The back windows were tinted. A fact that just came to me then. Even if we passed another truck, I don’t think anyone could see inside.

“Of course, after all the dust settled, Ryan asked the same question you did. It finally came to him today. How did you even know who that man was? That’s when I realized that, no matter what I said, it would only be a matter of time until Ryan started looking a little deeper. How I was alone that day, the day Elana passed, supposedly playing a practice round at the club. Good excuse to disappear for four hours, by the way, but then also all the traveling I’ve been doing. I’m a manufacturer’s rep for a golf club company. Don’t know if I told you that. I’ve got the whole eastern half of the U.S. I’ll go and do a demo day at a golf club somewhere, pack up and go somewhere else the same day. Go south in the winter, where people are still playing golf. It keeps me pretty busy.”

I concentrated on my hands. This is why a cop handcuffs you this way, because it makes you pretty much useless. Even getting to my feet would be a monumental chore right now, but if I can get these hands free…

“It gave me a chance to work things out, too. All that time on the road. It really helped me. It was good therapy, reliving that day, seeing if I could be a little less angry each time. A little more in control of myself.”

His words breaking through again. Good therapy?
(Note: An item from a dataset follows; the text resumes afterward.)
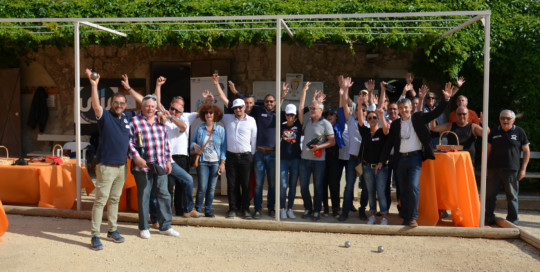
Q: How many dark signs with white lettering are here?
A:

Reliving that day? Is that what he’s really calling it? Murdering seven women?

“Do you play golf, Alex? You look like you could be a good golfer.”

Focus, God damn it. Your hands are tied crossways. There’s something looped around them in both directions…

“Ryan was terrible at golf. No patience at all. He was about as good at golf as he was at shooting a gun.”

If I can flex my wrists. Work them one way, then the other. Back and forth.

“Although, I’ll be honest with you, Alex. I’m kinda glad he didn’t kill Trey. It’s been a long time since I’ve seen him, but he still looked like that old kid in the train station. I’d meet him there at the station most every Saturday morning. It was a lot better than playing golf with those guys at the club, believe me.”

Trey. He keeps calling him Trey. His pet name for Tremont?

“You should have seen him back then. What a sweet thing he was. My God did I love that kid.”